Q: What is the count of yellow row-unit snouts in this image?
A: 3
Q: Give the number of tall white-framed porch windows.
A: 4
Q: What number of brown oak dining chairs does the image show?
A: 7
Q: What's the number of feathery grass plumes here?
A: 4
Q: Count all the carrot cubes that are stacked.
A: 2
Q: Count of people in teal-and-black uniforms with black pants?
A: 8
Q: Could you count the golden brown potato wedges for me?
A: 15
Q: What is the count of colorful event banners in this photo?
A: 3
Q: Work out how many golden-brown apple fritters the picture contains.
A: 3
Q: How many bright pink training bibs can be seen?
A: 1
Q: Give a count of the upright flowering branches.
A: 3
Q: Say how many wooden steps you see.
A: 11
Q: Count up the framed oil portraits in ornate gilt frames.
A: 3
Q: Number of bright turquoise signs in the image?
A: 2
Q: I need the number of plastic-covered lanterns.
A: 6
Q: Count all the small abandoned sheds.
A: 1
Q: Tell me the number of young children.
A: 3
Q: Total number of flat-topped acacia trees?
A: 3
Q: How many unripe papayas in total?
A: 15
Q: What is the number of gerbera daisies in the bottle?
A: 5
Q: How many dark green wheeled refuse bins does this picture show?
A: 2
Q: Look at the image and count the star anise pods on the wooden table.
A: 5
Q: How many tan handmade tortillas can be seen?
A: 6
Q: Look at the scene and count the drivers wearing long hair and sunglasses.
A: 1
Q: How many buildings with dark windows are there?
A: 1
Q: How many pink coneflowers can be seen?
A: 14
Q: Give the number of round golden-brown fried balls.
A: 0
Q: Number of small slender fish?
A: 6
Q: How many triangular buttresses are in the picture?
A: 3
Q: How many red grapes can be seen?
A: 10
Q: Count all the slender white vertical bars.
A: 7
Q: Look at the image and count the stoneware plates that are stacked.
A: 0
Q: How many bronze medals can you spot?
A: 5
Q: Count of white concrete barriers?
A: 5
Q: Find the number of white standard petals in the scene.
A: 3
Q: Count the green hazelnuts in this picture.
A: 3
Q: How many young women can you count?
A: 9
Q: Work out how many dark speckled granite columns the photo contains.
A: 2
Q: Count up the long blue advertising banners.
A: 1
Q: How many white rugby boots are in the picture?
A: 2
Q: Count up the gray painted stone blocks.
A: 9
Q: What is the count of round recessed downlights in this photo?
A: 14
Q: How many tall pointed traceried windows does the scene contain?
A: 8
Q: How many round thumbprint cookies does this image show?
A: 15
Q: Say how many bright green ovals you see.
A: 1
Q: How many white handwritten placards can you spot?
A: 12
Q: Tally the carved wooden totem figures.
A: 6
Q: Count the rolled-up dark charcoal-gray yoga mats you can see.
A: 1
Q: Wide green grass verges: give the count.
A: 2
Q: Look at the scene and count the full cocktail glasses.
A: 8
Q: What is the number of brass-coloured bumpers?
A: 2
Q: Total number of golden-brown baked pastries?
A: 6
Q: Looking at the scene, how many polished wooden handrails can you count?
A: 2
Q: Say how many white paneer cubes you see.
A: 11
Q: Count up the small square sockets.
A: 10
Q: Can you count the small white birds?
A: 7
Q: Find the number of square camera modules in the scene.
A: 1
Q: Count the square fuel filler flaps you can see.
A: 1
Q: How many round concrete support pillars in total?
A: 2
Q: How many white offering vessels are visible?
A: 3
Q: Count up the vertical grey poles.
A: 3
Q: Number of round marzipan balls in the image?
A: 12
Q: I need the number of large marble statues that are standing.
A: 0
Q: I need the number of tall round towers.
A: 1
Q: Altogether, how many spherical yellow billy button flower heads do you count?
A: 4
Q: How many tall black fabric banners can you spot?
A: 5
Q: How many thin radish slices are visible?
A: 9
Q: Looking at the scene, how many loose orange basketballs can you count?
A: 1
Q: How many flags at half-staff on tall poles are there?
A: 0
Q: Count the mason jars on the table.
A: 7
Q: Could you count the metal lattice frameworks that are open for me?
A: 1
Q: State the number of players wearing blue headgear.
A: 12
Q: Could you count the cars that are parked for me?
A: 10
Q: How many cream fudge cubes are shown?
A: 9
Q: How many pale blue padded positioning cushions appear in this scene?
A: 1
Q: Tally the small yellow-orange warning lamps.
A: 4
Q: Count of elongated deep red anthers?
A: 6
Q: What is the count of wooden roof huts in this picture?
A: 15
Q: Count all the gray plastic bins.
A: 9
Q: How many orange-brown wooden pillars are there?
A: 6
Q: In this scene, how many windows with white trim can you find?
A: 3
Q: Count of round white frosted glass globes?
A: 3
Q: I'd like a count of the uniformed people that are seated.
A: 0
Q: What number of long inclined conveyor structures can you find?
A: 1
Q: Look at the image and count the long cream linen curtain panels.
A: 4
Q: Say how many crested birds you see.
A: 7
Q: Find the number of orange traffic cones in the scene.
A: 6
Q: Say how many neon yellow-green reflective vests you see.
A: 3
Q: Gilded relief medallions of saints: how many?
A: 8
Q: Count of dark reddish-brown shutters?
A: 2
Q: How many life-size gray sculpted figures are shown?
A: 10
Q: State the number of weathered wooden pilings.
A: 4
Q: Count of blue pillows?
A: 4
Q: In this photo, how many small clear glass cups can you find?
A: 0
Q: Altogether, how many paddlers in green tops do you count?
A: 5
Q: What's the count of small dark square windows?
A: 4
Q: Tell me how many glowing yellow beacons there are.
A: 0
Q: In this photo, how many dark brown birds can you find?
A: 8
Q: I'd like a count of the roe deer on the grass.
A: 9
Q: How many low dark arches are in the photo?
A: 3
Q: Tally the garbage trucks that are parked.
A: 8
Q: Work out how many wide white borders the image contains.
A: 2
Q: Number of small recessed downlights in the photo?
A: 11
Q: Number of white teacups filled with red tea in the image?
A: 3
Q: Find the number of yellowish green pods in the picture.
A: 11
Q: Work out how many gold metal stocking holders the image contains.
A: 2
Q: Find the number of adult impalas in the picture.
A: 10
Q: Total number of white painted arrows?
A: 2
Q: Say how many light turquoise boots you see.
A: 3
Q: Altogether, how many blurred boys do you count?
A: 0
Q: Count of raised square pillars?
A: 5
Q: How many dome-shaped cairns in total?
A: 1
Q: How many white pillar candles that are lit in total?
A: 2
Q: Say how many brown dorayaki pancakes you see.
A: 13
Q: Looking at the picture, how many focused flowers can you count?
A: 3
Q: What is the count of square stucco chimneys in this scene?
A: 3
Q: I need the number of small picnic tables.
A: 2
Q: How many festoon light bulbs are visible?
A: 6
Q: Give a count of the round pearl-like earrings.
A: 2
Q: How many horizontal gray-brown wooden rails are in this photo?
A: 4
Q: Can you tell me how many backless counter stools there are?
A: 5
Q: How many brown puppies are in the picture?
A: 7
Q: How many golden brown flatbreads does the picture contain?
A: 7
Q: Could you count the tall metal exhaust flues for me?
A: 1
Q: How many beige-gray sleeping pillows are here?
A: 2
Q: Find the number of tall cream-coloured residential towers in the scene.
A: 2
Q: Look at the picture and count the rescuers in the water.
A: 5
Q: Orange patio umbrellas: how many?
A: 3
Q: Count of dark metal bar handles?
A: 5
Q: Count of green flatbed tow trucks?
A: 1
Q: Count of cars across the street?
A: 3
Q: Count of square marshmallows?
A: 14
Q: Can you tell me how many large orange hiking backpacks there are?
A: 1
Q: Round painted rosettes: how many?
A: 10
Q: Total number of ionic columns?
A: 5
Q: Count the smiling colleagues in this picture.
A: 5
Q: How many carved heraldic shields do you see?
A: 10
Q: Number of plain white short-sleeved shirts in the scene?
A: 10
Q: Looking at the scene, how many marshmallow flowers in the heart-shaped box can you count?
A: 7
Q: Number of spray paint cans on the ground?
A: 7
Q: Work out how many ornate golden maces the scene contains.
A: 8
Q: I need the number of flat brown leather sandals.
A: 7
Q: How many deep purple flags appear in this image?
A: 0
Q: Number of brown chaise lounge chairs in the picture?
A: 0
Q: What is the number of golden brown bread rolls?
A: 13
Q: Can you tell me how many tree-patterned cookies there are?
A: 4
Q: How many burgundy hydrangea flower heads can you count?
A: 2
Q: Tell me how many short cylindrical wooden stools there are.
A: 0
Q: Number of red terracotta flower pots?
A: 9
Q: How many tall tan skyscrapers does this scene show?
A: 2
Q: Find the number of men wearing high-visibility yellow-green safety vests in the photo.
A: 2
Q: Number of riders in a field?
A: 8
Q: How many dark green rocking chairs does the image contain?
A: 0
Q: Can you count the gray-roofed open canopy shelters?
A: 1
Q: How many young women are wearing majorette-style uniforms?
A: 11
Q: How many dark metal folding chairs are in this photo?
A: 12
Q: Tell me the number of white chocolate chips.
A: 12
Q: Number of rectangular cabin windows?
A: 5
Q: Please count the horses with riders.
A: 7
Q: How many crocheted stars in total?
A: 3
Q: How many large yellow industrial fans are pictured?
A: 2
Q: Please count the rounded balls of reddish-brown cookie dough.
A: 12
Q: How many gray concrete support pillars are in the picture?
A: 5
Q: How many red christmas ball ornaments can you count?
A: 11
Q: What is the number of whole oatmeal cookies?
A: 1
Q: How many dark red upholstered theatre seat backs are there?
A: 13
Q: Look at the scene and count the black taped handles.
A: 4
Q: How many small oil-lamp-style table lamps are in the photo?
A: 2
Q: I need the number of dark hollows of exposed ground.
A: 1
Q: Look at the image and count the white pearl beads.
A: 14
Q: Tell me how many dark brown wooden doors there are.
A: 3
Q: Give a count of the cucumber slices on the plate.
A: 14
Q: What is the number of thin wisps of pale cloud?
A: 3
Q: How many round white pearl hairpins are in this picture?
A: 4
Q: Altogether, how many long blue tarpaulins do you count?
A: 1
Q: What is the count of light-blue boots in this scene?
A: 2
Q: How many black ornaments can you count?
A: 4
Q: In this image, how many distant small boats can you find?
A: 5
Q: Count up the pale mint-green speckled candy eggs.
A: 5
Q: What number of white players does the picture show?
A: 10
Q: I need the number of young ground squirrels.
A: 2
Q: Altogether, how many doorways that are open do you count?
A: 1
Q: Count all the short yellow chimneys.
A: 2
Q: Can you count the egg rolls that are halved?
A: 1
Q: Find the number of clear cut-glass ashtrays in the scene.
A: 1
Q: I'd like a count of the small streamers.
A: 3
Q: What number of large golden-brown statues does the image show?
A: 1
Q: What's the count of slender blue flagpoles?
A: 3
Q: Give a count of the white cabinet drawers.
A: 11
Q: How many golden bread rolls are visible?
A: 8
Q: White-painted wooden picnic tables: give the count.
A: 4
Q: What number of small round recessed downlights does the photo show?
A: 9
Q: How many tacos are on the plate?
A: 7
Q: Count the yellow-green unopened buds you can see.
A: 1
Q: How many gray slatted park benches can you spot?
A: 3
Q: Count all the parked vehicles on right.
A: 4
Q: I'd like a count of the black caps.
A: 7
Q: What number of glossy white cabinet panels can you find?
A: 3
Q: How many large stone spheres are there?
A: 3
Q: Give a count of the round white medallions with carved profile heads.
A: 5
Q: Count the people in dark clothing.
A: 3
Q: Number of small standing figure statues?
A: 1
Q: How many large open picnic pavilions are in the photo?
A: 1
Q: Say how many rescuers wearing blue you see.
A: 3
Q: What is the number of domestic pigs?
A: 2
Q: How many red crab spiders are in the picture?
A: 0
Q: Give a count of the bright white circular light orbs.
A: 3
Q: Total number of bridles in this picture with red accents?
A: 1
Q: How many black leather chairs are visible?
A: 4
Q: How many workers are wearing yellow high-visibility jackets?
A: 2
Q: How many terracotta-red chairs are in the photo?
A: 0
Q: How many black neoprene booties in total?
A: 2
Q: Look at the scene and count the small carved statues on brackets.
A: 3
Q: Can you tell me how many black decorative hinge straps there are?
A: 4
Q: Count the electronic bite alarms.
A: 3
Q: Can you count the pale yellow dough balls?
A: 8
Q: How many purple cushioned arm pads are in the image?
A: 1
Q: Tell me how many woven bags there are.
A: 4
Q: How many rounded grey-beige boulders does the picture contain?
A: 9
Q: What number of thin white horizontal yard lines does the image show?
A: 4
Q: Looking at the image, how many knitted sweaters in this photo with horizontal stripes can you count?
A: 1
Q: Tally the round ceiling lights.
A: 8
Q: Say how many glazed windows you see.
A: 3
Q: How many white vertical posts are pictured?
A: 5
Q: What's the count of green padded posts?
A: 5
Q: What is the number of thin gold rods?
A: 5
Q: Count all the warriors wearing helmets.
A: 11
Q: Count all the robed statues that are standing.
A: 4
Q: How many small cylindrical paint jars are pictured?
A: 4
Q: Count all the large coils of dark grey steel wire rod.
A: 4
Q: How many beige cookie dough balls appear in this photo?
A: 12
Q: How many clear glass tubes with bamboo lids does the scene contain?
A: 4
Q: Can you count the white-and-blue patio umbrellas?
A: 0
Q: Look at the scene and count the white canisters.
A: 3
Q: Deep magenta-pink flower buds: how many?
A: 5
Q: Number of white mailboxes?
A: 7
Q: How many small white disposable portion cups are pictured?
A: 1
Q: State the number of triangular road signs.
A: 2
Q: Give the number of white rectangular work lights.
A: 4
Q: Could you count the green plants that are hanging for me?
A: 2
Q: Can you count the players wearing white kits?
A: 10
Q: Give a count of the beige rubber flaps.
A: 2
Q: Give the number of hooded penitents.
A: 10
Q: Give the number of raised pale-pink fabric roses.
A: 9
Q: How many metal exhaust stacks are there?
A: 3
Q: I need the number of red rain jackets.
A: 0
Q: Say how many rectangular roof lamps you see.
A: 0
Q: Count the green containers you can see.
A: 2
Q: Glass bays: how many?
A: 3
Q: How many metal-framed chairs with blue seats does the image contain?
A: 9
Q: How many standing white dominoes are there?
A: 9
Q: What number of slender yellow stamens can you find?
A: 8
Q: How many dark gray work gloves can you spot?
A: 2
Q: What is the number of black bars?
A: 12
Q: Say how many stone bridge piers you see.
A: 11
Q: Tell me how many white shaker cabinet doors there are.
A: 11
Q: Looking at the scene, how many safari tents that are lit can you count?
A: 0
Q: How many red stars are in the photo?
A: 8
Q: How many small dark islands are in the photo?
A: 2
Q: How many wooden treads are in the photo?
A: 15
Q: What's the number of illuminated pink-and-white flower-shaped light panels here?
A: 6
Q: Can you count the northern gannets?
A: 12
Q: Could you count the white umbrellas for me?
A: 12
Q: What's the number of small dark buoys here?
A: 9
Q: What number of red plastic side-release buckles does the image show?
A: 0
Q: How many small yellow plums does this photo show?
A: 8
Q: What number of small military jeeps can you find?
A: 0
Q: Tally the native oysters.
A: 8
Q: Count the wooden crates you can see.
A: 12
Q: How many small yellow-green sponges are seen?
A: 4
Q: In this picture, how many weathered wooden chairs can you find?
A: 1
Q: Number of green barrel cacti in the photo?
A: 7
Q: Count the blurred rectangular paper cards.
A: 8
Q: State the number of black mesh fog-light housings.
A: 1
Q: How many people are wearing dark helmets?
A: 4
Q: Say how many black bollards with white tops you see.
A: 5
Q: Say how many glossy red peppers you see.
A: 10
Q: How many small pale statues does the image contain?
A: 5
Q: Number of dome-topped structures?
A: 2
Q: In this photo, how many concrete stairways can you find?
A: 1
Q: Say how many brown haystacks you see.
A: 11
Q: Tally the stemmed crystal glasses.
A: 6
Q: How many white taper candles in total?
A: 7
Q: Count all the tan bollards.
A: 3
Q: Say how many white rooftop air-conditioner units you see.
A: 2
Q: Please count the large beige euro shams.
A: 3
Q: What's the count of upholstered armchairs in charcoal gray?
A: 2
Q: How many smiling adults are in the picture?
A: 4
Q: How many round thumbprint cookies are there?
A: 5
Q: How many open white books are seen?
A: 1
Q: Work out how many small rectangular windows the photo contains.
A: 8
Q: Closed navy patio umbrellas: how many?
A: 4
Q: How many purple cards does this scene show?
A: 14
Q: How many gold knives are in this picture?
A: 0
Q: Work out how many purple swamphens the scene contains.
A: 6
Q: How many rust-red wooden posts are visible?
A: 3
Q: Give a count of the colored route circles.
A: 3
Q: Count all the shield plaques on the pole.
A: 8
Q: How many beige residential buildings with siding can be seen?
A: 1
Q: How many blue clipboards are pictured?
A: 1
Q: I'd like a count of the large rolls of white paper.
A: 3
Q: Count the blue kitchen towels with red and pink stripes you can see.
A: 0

▶ ACTIVITY
Every line in the data that holds the string "slender" should be returned.

▶ EXERCISE SOLUTION
Q: Number of small slender fish?
Q: Count all the slender white vertical bars.
Q: What's the count of slender blue flagpoles?
Q: What number of slender yellow stamens can you find?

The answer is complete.